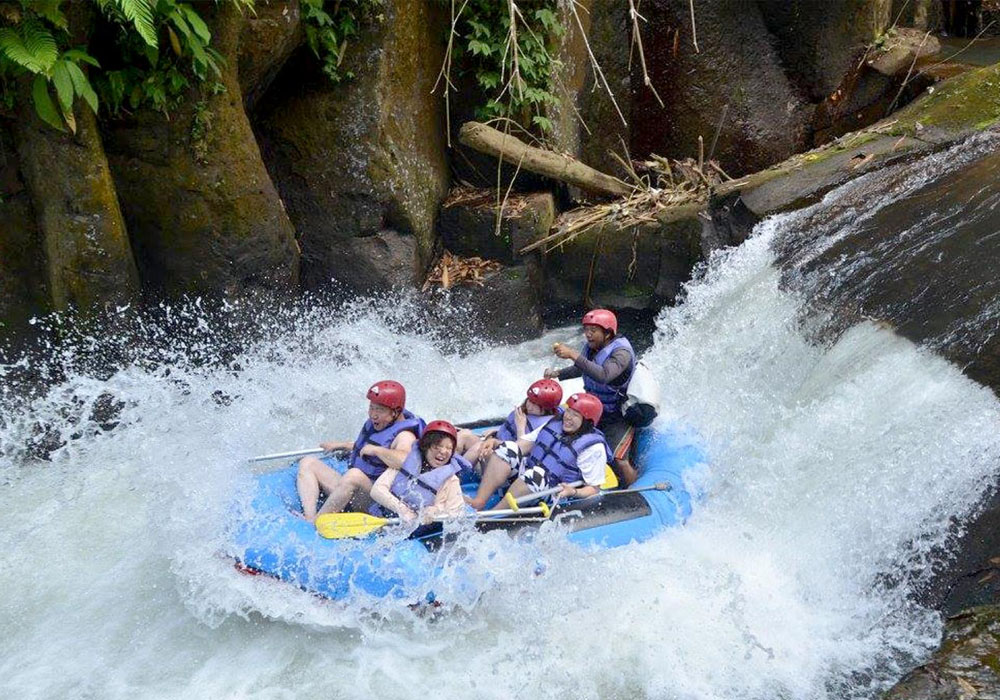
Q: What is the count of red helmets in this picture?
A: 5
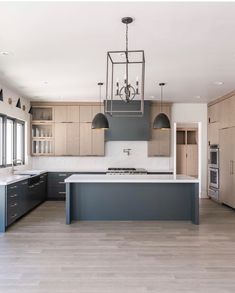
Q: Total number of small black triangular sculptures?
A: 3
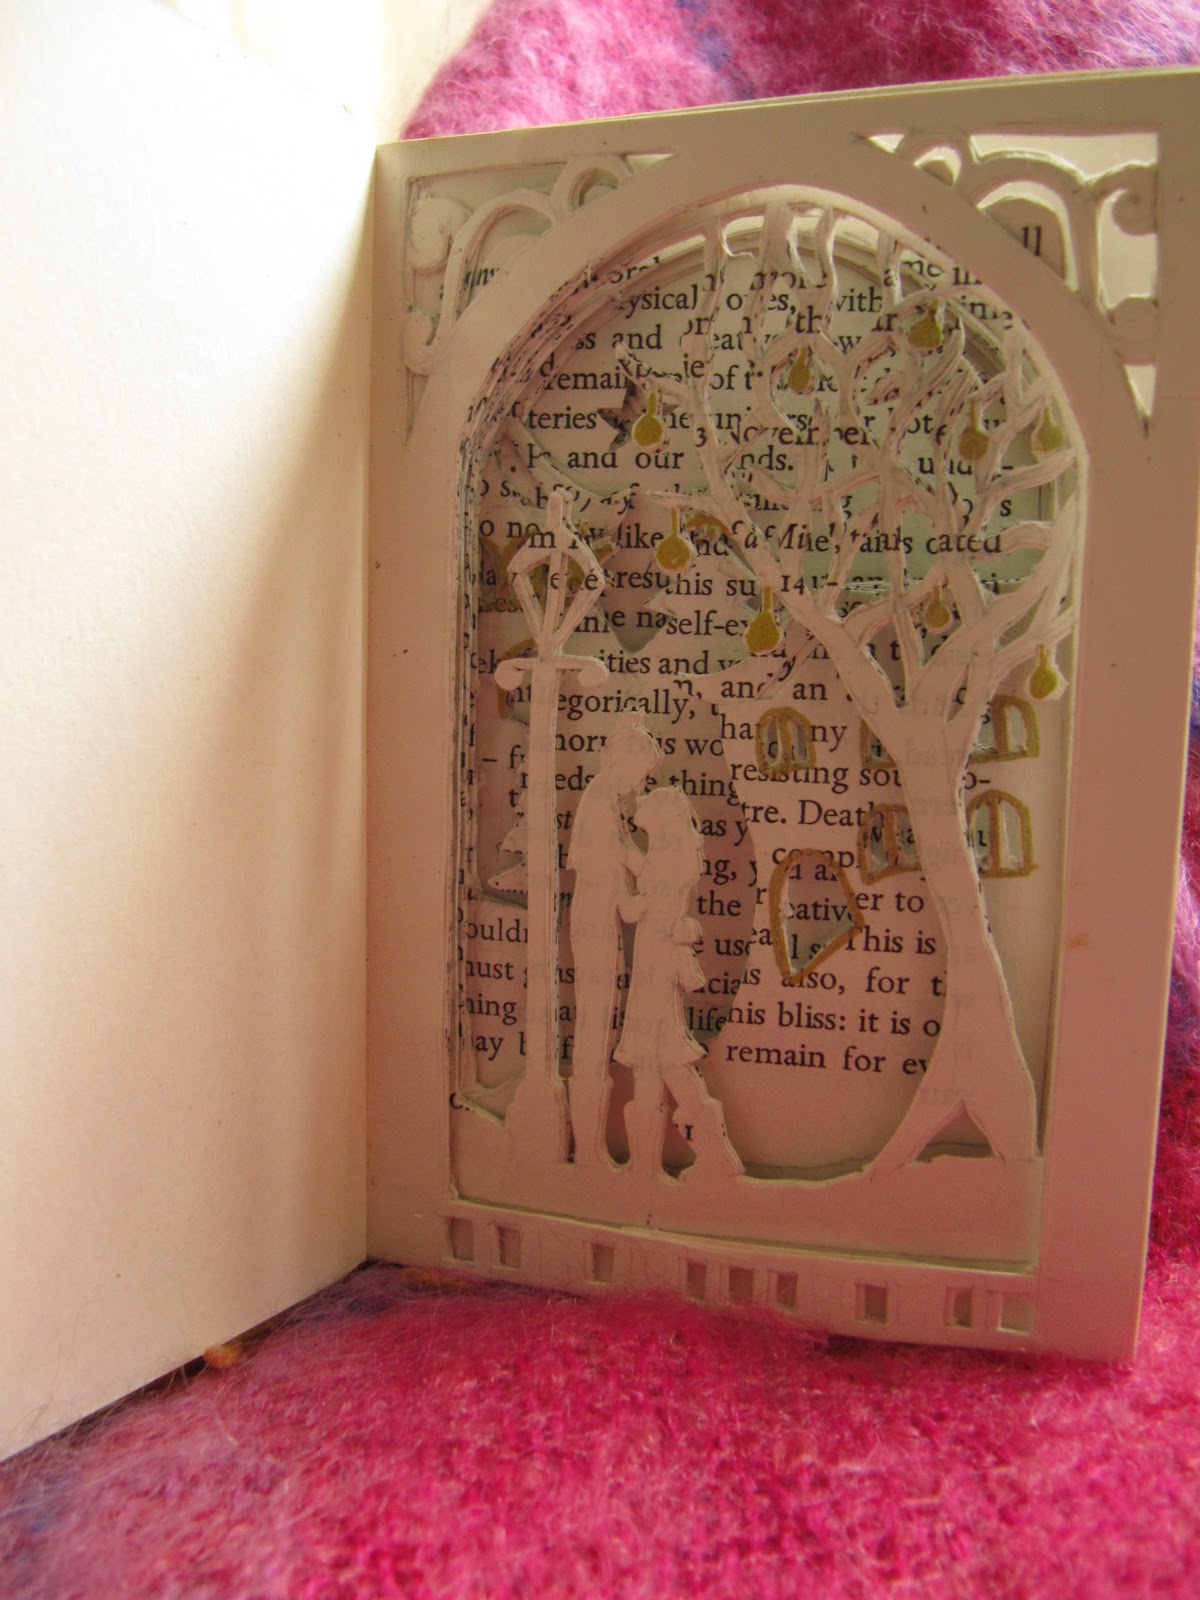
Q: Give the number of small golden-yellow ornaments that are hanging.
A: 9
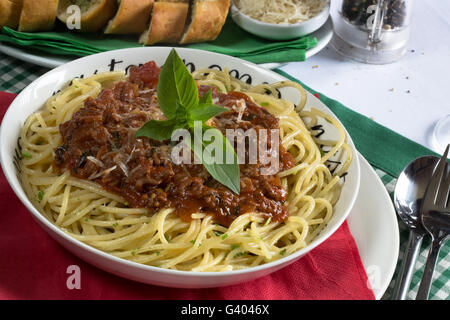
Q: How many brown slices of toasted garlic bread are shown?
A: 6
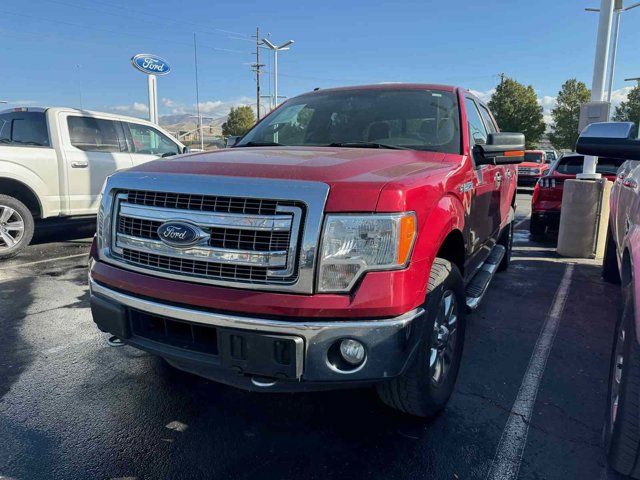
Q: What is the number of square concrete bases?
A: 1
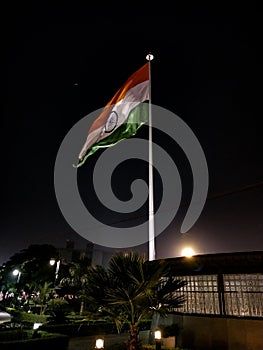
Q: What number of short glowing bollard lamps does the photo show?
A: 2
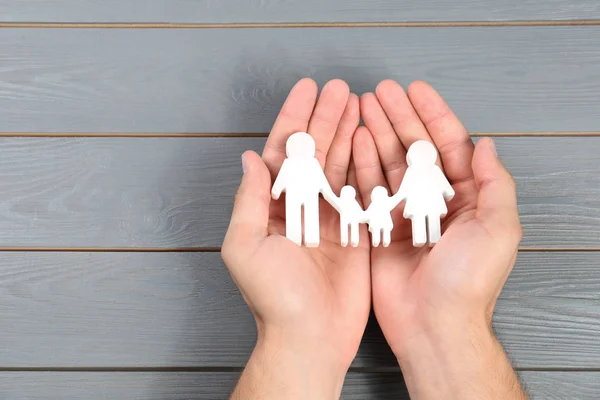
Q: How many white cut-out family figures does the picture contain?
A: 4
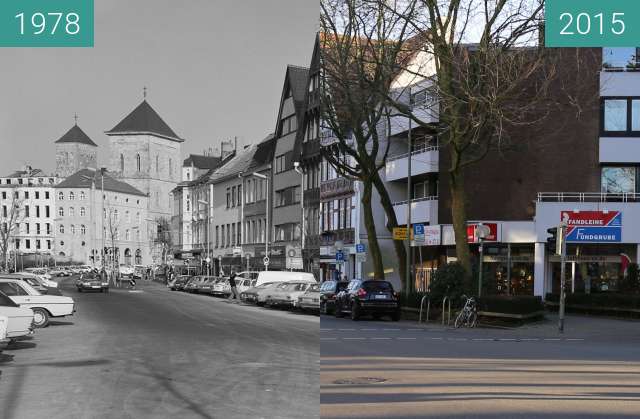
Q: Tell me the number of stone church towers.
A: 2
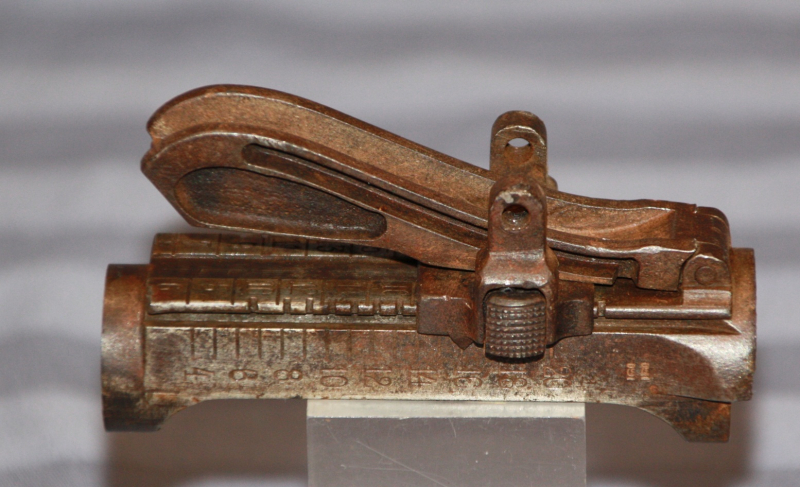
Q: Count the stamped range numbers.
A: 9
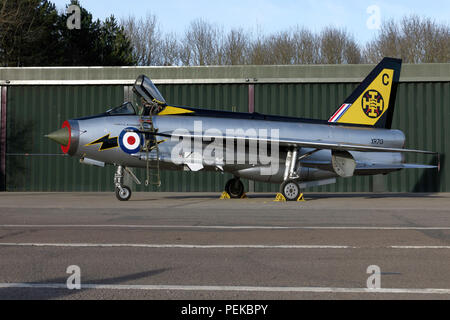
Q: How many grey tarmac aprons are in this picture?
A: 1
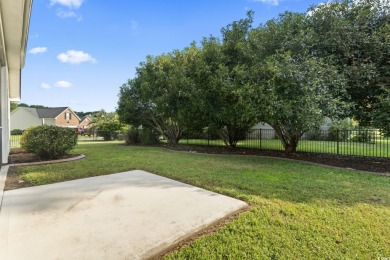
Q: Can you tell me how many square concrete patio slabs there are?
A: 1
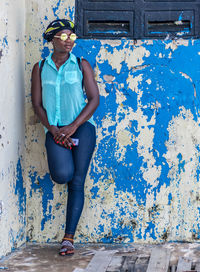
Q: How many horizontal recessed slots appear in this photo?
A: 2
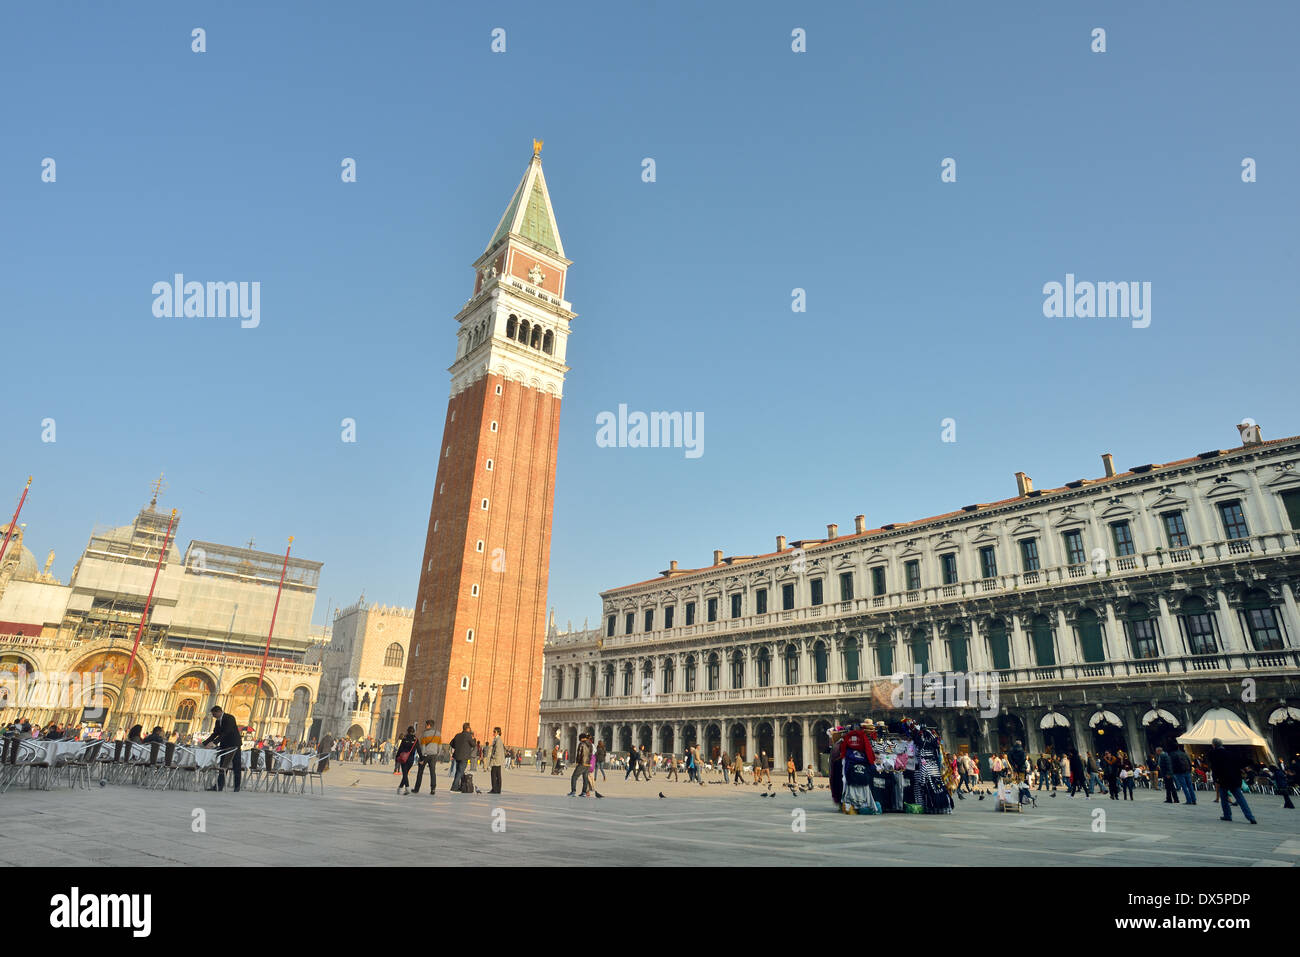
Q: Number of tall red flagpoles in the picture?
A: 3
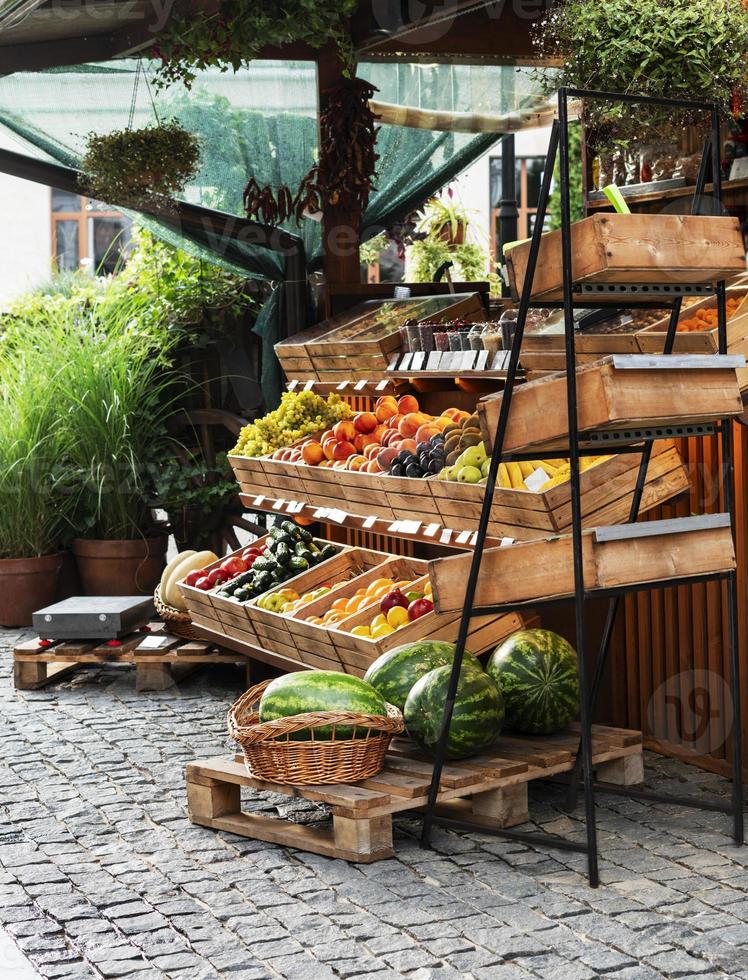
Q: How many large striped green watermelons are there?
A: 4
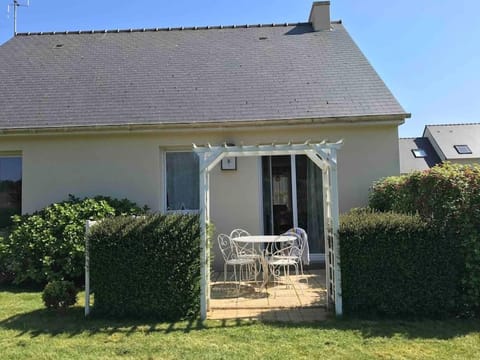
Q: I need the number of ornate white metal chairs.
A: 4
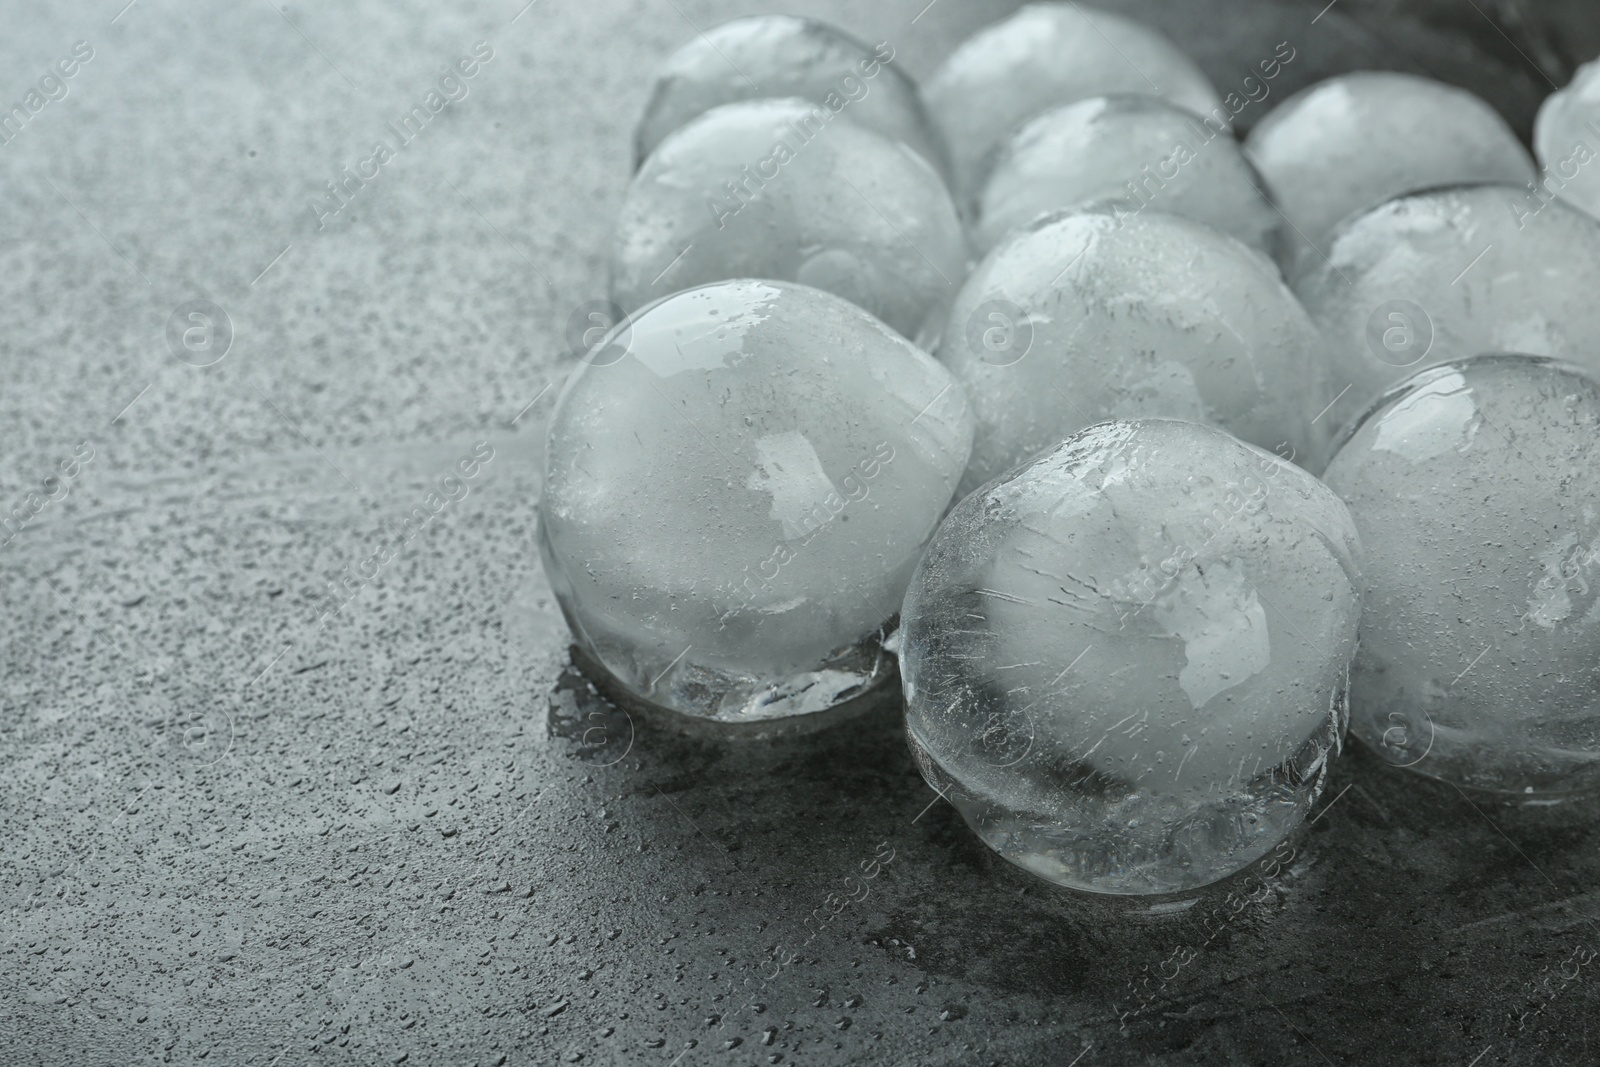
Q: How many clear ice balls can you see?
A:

= = =

--- WHAT IS BEING ASKED ---
Give back all of the data exactly, but not the pictures.

--- WRITTEN ANSWER ---
Q: What is the count of red helmets in this picture?
A: 5
Q: Total number of small black triangular sculptures?
A: 3
Q: Give the number of small golden-yellow ornaments that are hanging.
A: 9
Q: How many brown slices of toasted garlic bread are shown?
A: 6
Q: What is the number of square concrete bases?
A: 1
Q: What number of short glowing bollard lamps does the photo show?
A: 2
Q: How many white cut-out family figures does the picture contain?
A: 4
Q: Tell me the number of stone church towers.
A: 2
Q: Count the stamped range numbers.
A: 9
Q: How many grey tarmac aprons are in this picture?
A: 1
Q: Can you tell me how many square concrete patio slabs there are?
A: 1
Q: How many horizontal recessed slots appear in this photo?
A: 2
Q: Number of tall red flagpoles in the picture?
A: 3
Q: How many large striped green watermelons are there?
A: 4
Q: I need the number of ornate white metal chairs.
A: 4
Q: How many clear ice balls can you see?
A:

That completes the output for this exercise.